Problem
Set down each line of the data exactly, but not the pictures.

Given information

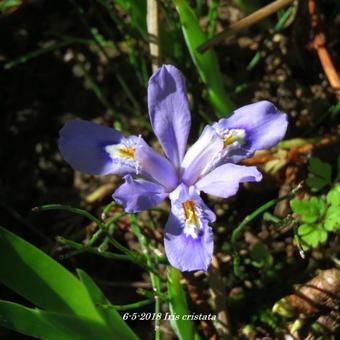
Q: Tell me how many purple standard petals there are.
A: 3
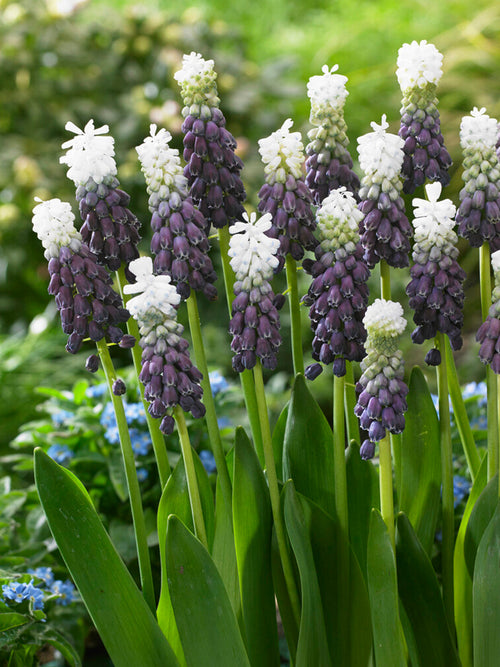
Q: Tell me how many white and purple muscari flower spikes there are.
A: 15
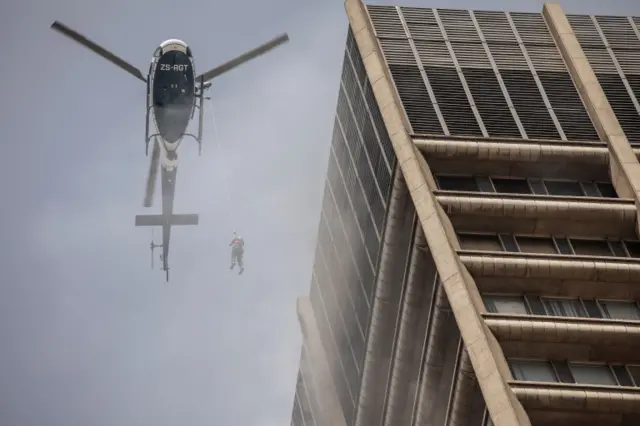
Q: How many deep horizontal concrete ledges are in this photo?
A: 5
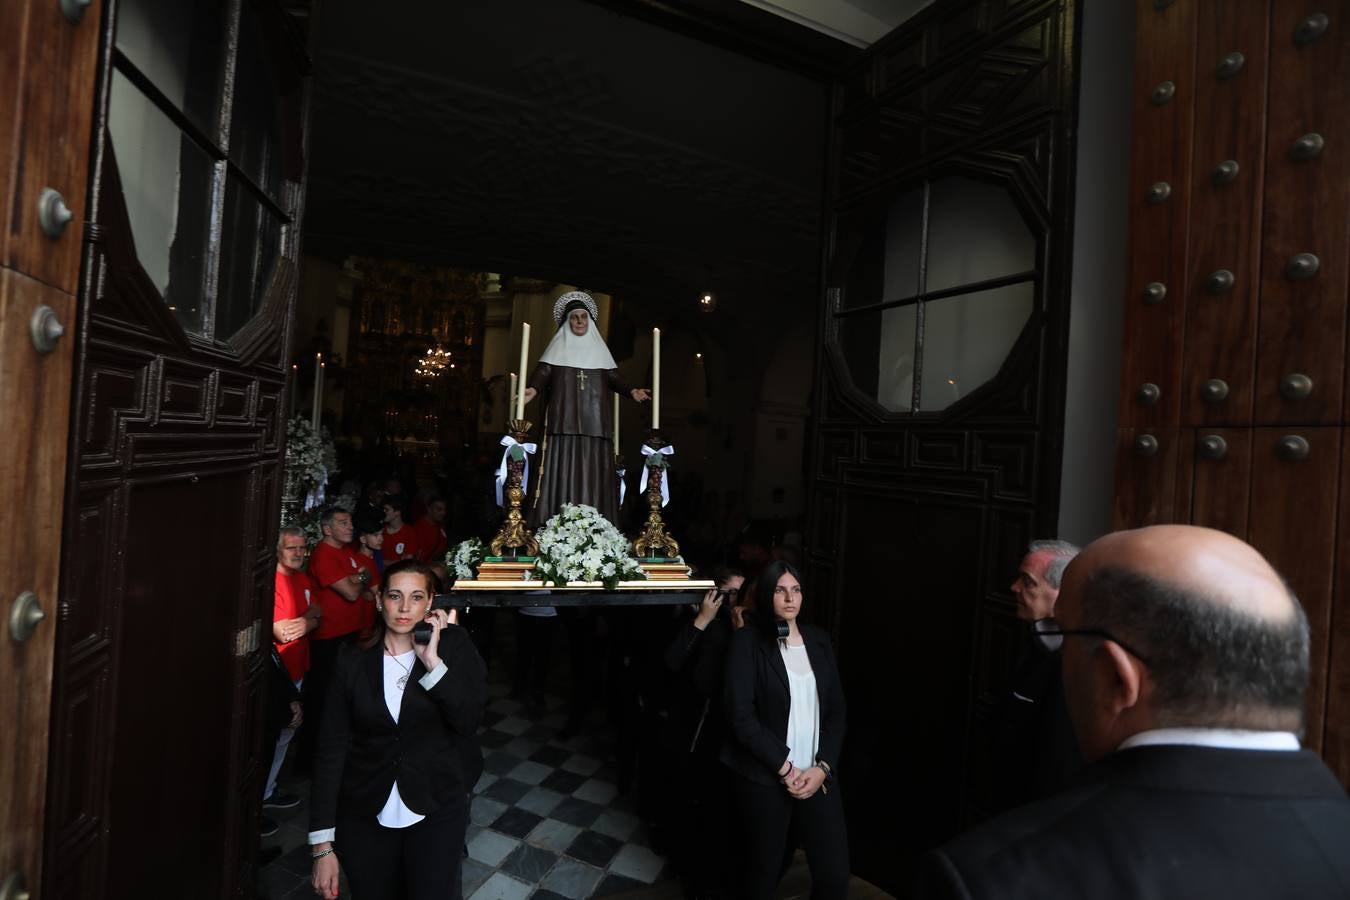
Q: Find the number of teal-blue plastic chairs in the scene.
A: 0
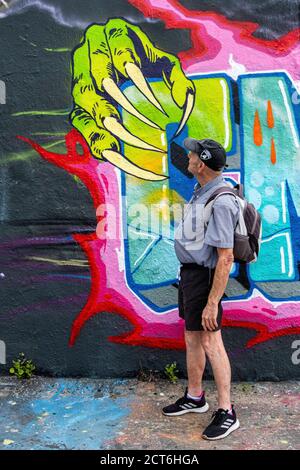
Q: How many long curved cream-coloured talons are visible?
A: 5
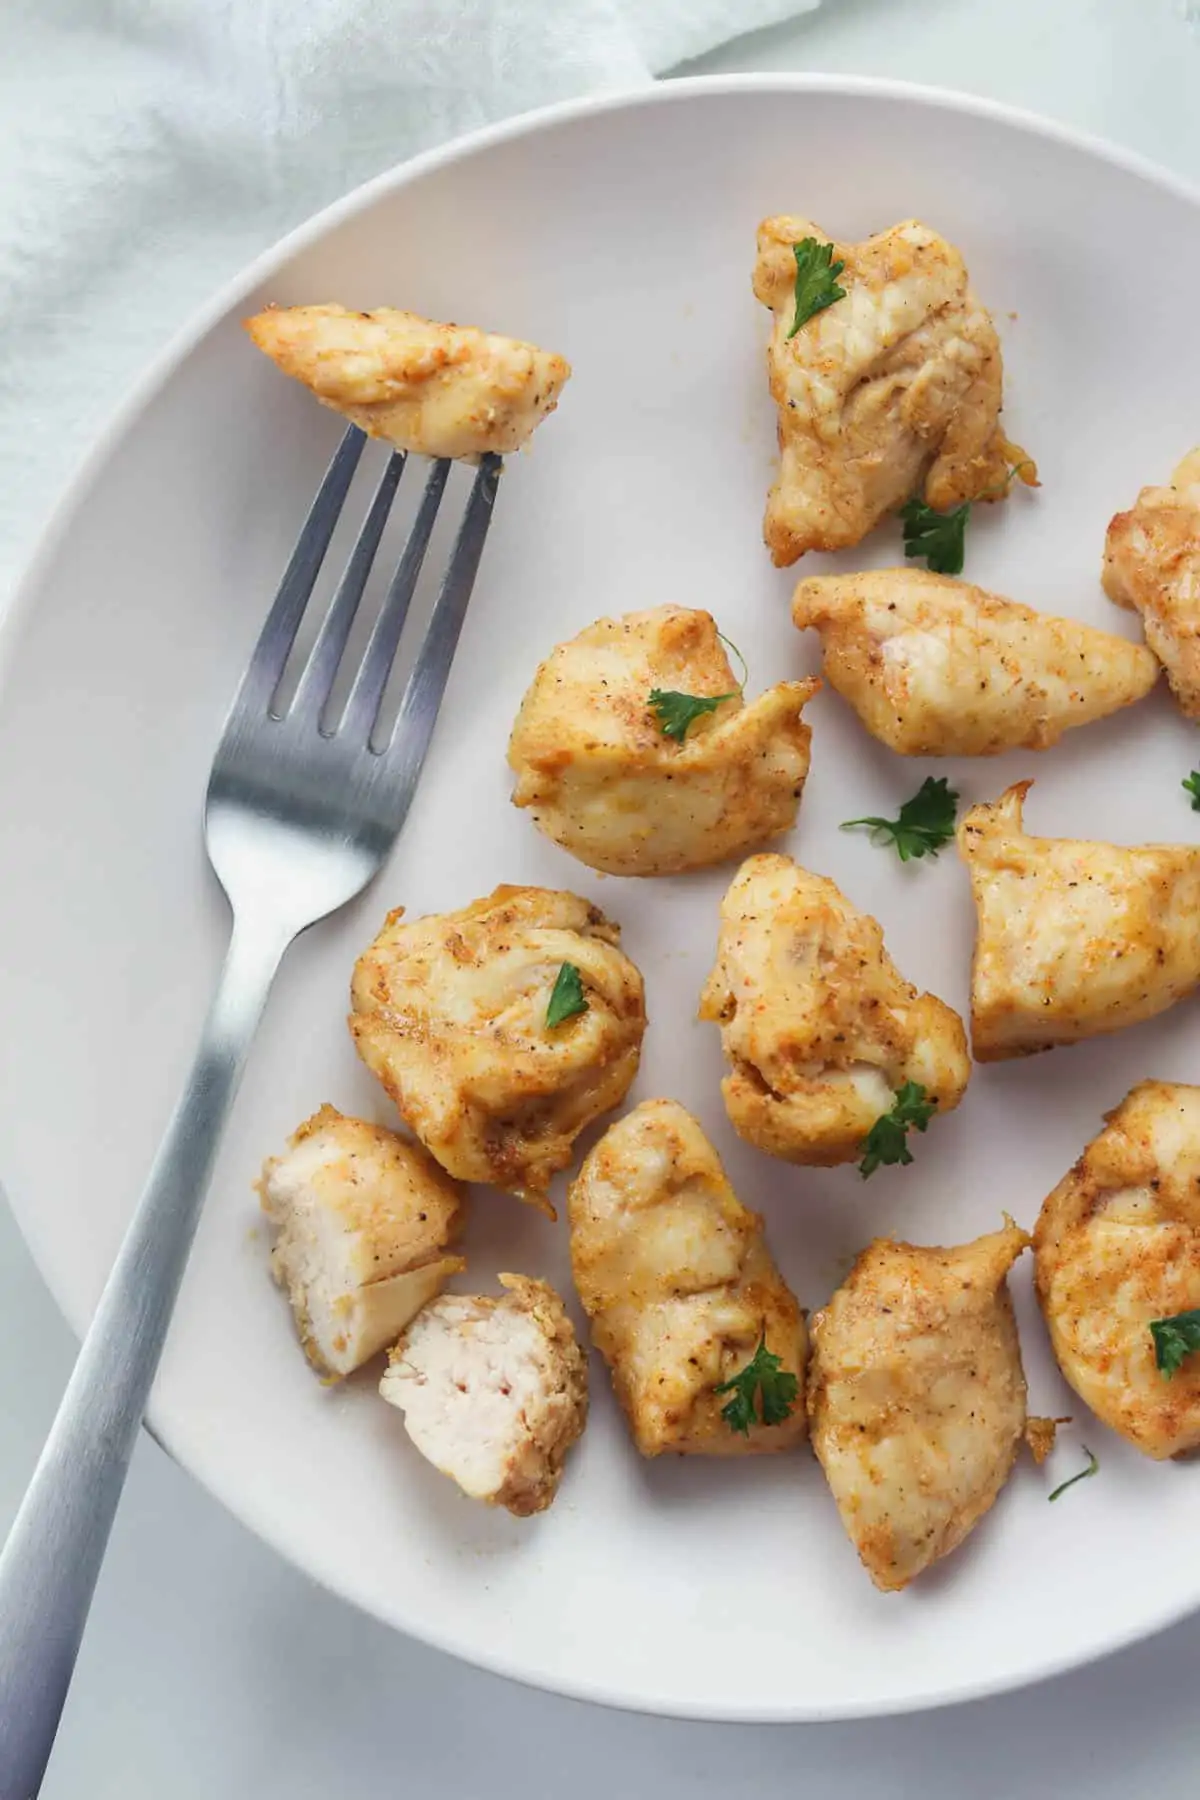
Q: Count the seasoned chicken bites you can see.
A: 13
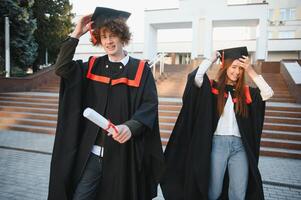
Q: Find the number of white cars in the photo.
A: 0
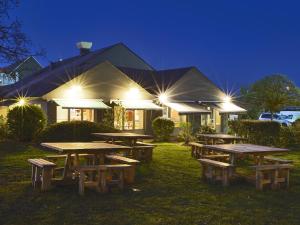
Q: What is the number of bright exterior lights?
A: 5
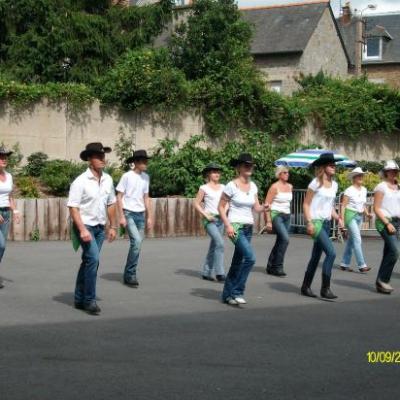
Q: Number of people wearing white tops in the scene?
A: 9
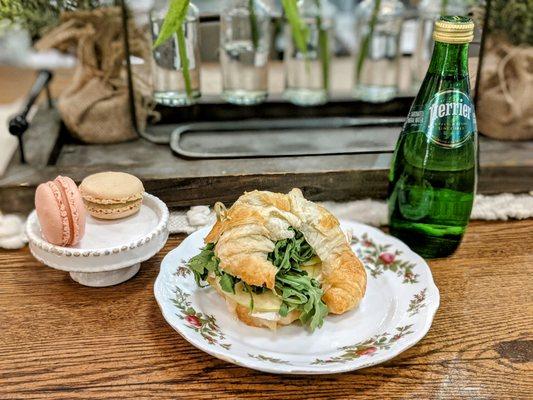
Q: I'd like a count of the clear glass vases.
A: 5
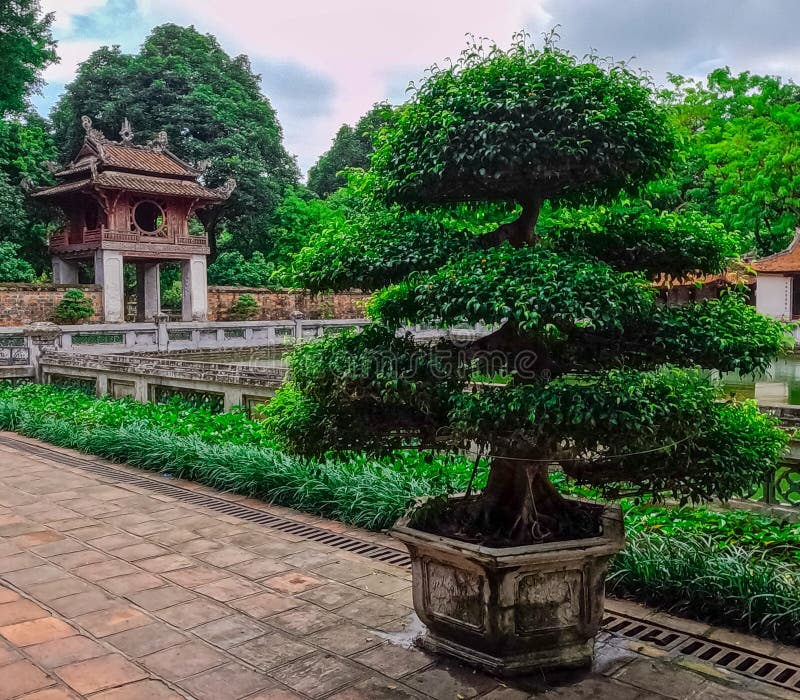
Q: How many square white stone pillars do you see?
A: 4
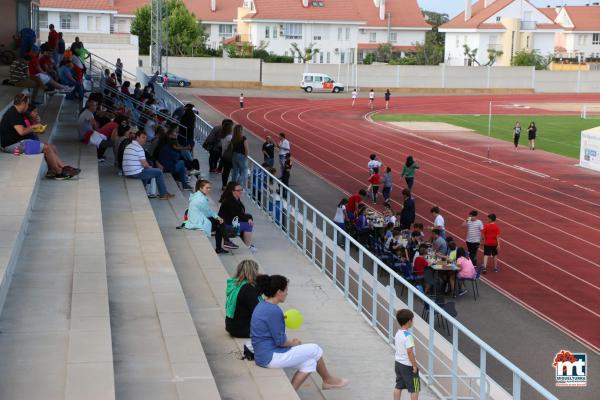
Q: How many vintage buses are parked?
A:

Task solution
Q: Tell me how many purple standard petals there are.
A: 3
Q: Tell me how many white and purple muscari flower spikes there are.
A: 15
Q: How many deep horizontal concrete ledges are in this photo?
A: 5
Q: Find the number of teal-blue plastic chairs in the scene.
A: 0
Q: How many long curved cream-coloured talons are visible?
A: 5
Q: Count the seasoned chicken bites you can see.
A: 13
Q: Find the number of white cars in the photo.
A: 0
Q: What is the number of bright exterior lights?
A: 5
Q: Number of people wearing white tops in the scene?
A: 9
Q: I'd like a count of the clear glass vases.
A: 5
Q: How many square white stone pillars do you see?
A: 4
Q: How many vintage buses are parked?
A:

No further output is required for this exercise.